--- START ---

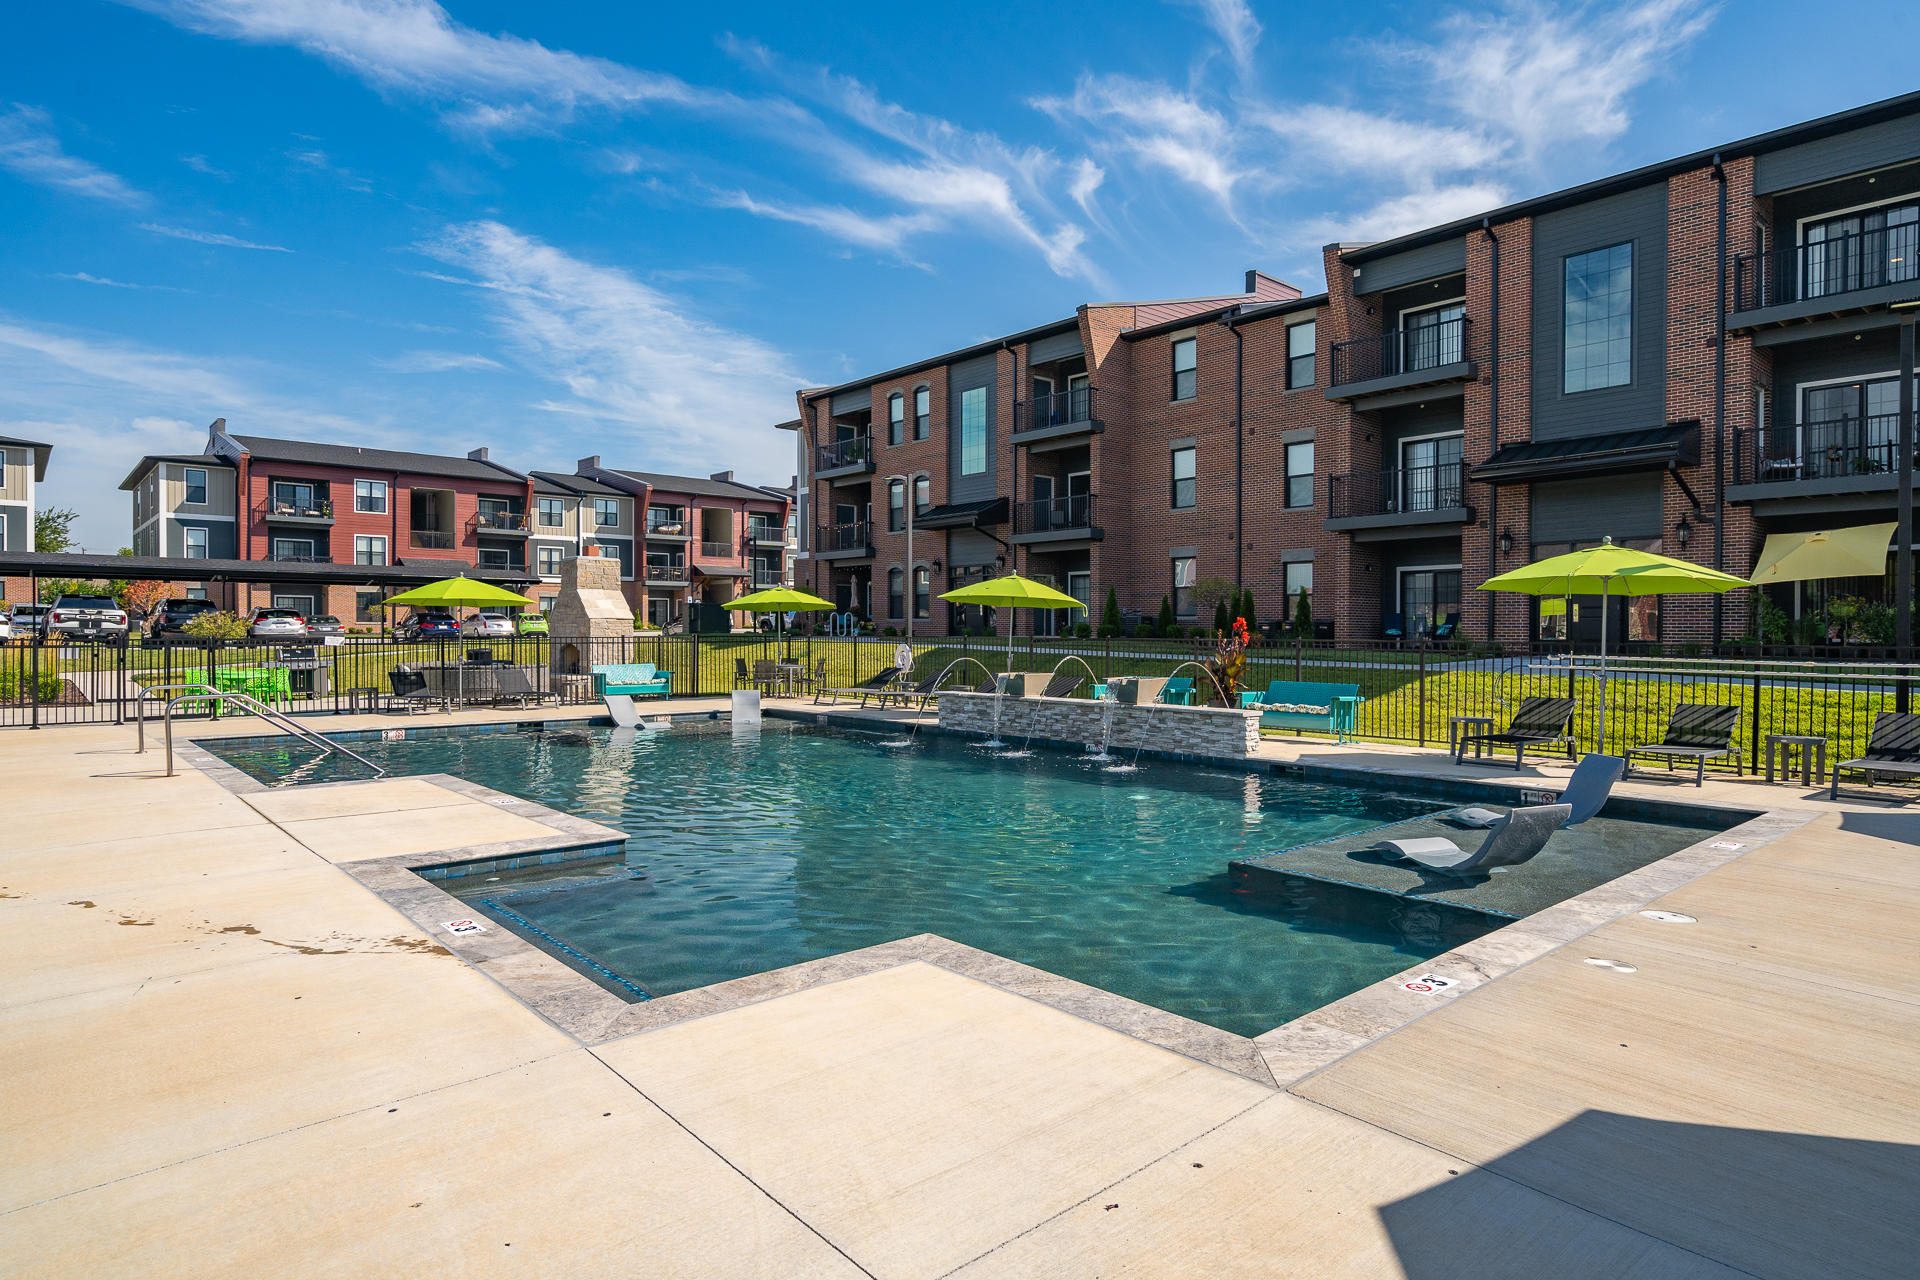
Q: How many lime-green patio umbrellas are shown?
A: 4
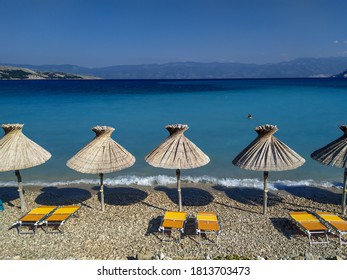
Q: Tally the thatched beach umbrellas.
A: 5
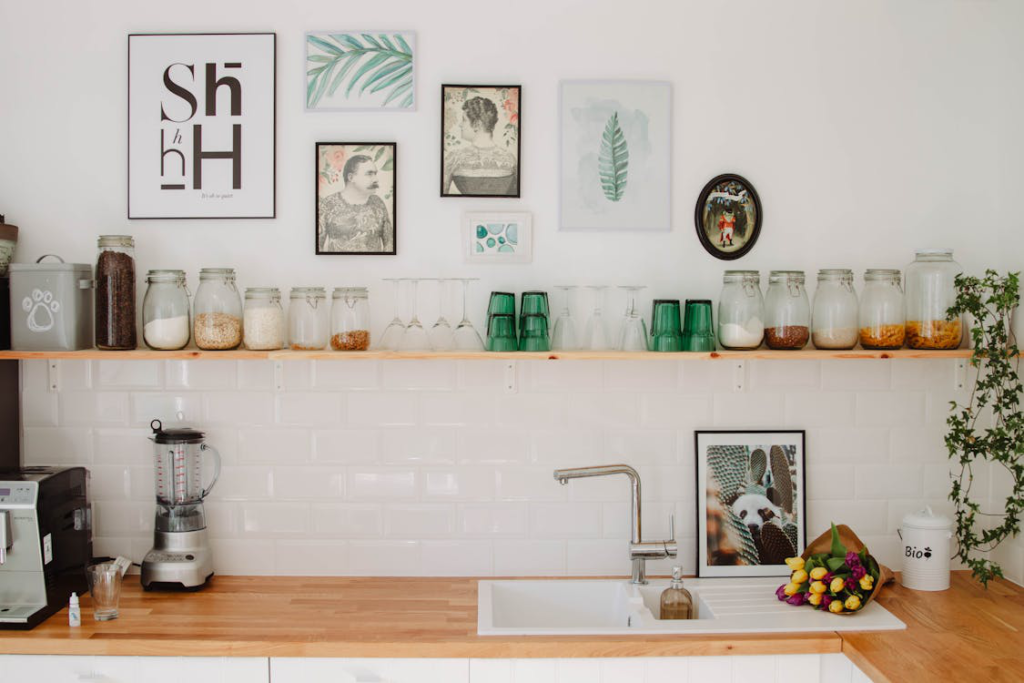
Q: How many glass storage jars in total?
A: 11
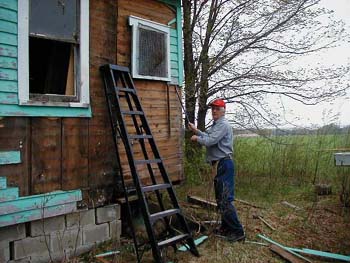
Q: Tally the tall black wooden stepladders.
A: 1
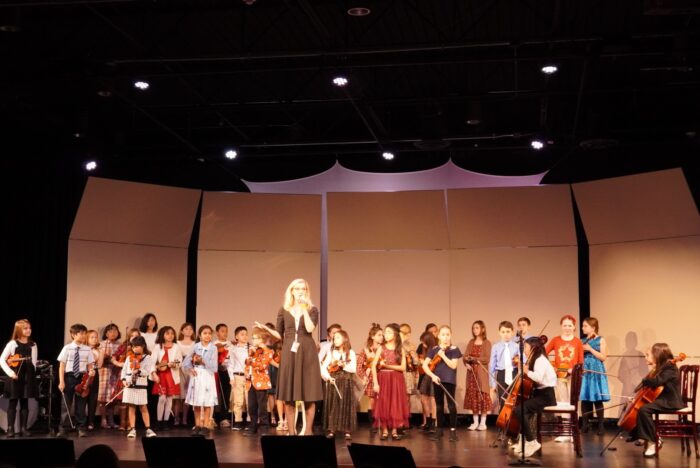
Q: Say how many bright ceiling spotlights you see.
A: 7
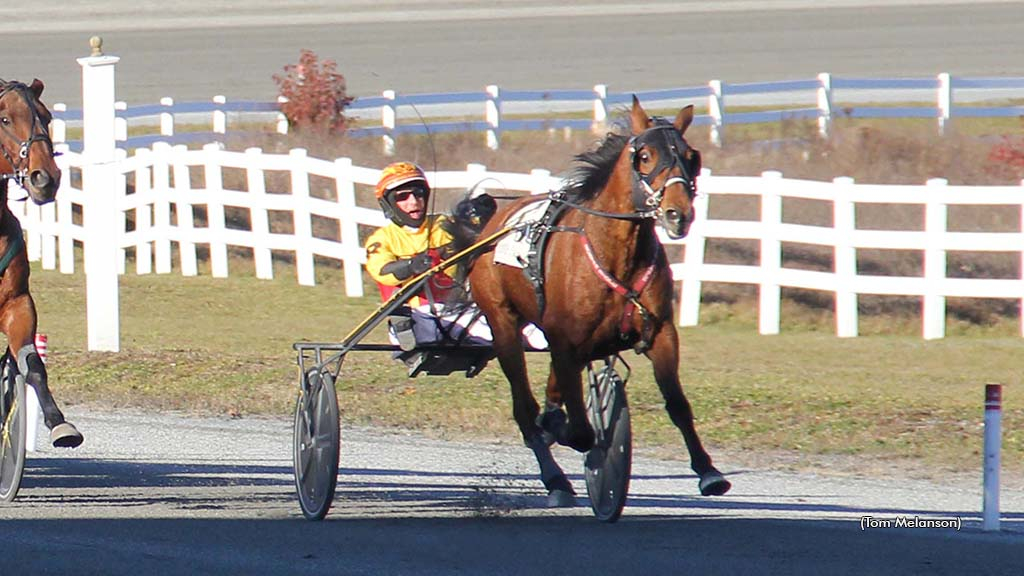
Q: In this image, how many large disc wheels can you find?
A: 3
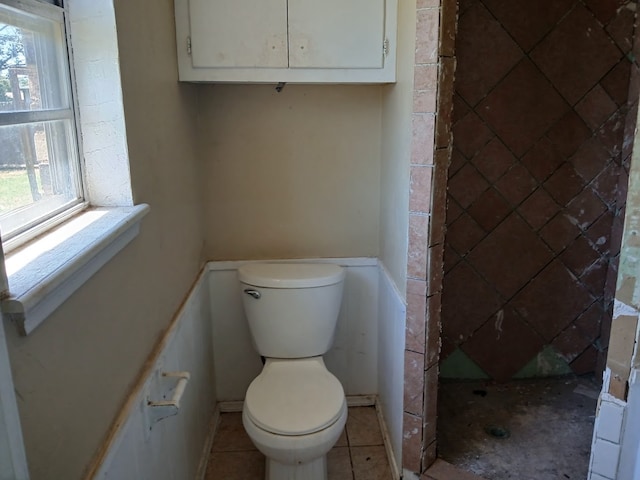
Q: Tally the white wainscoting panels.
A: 3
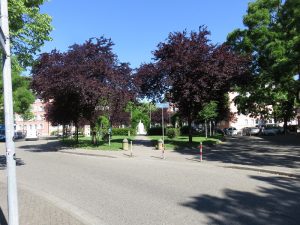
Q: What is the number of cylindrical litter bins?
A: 2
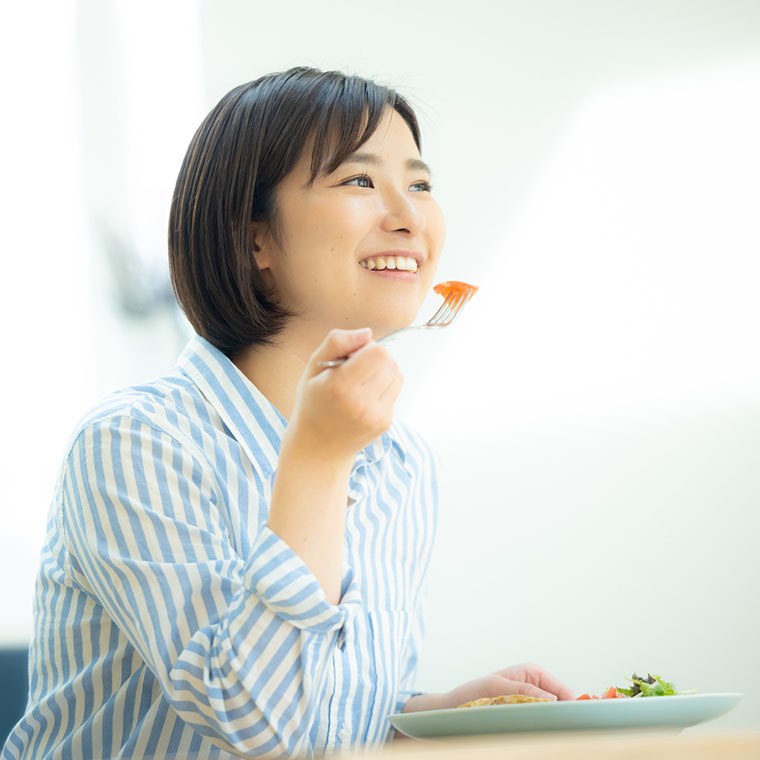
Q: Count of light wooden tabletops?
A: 1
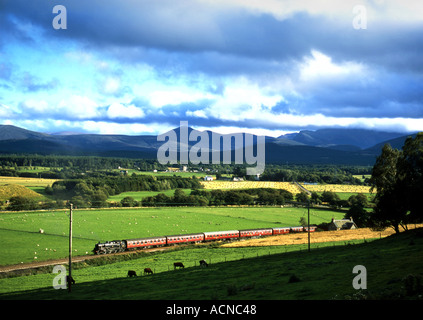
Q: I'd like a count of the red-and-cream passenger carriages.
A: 7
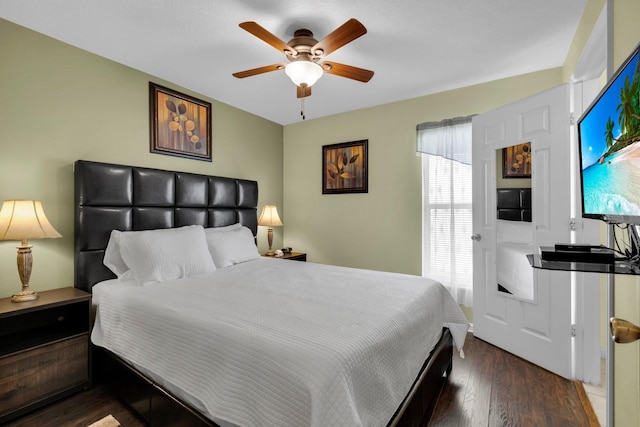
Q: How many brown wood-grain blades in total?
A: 5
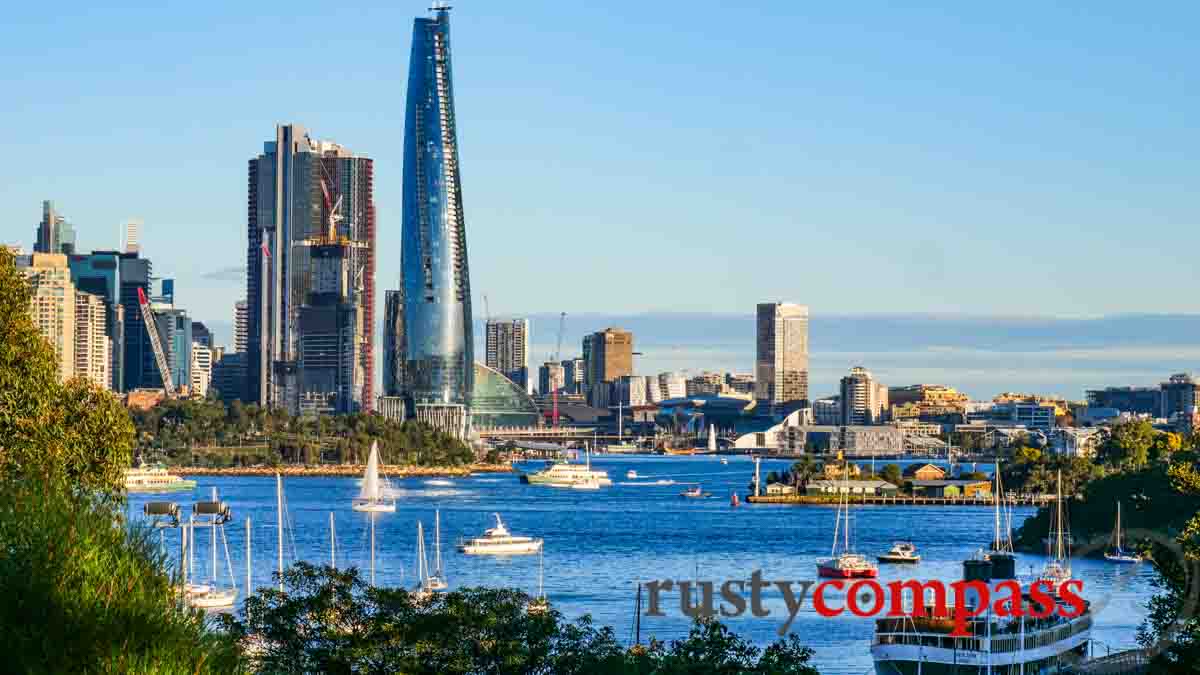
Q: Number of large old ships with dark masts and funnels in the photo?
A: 1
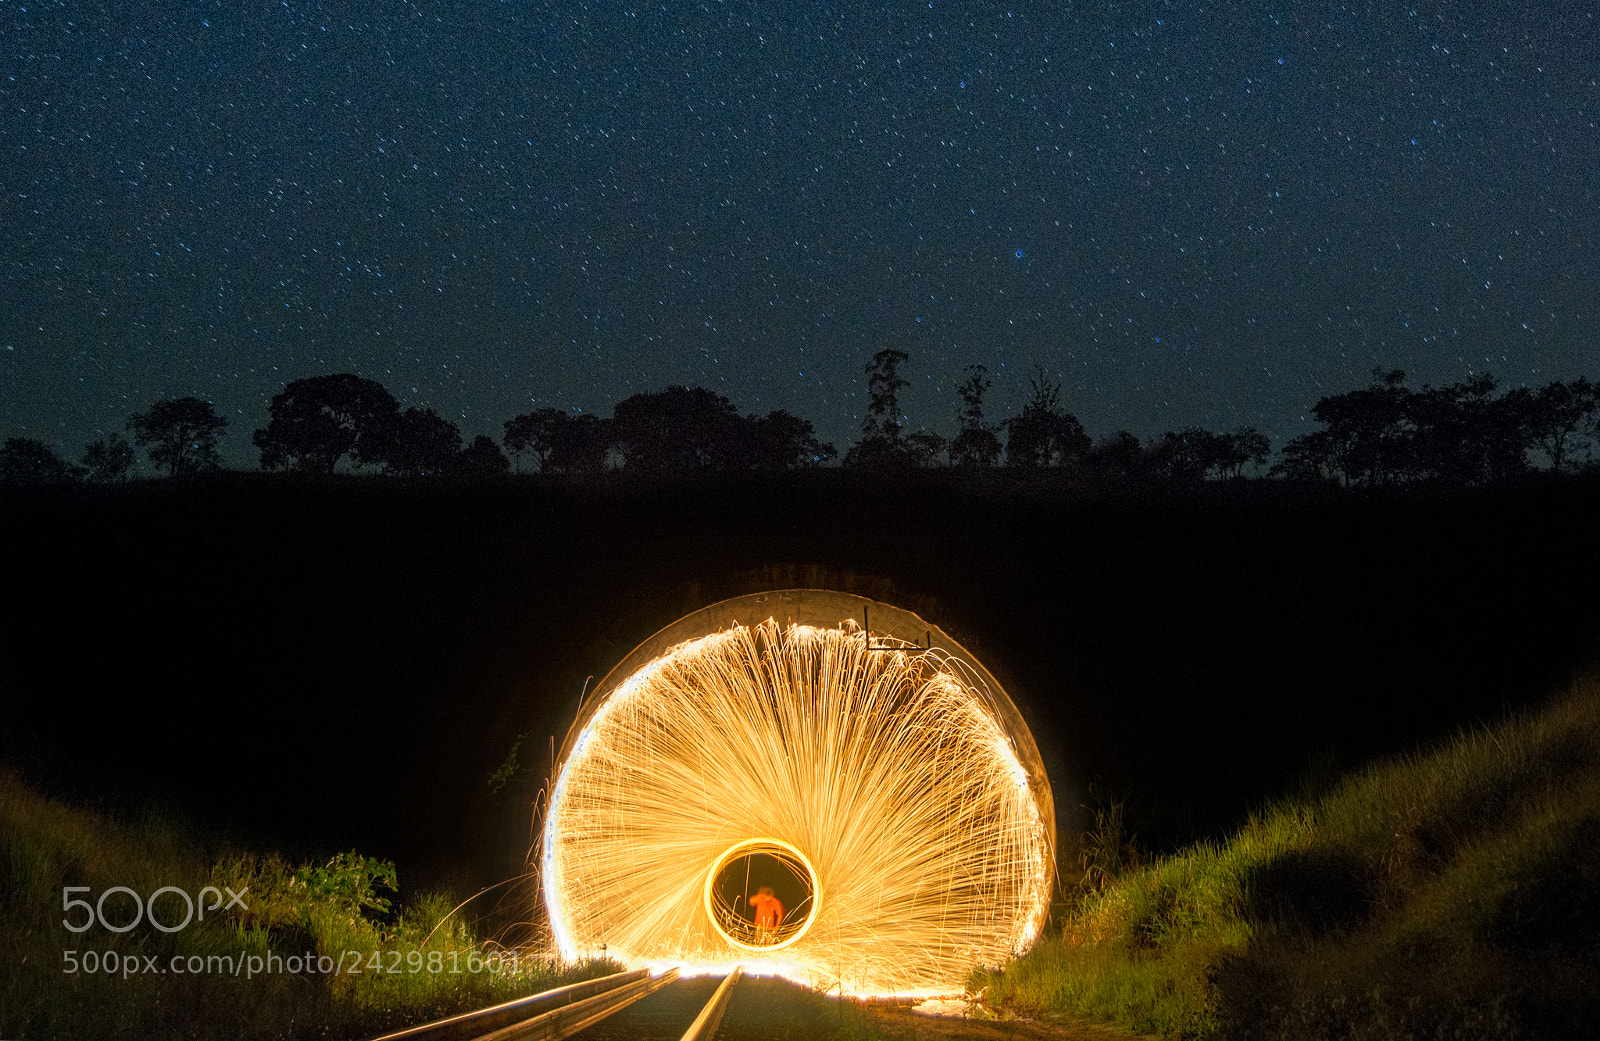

--- END ---

• EXERCISE DESCRIPTION: Could you output the lines above exactly, with no pictures included?

• ANSWER:
Q: How many lime-green patio umbrellas are shown?
A: 4
Q: Tally the thatched beach umbrellas.
A: 5
Q: How many glass storage jars in total?
A: 11
Q: Tally the tall black wooden stepladders.
A: 1
Q: Say how many bright ceiling spotlights you see.
A: 7
Q: In this image, how many large disc wheels can you find?
A: 3
Q: Tally the white wainscoting panels.
A: 3
Q: What is the number of cylindrical litter bins?
A: 2
Q: Count of light wooden tabletops?
A: 1
Q: I'd like a count of the red-and-cream passenger carriages.
A: 7
Q: How many brown wood-grain blades in total?
A: 5
Q: Number of large old ships with dark masts and funnels in the photo?
A: 1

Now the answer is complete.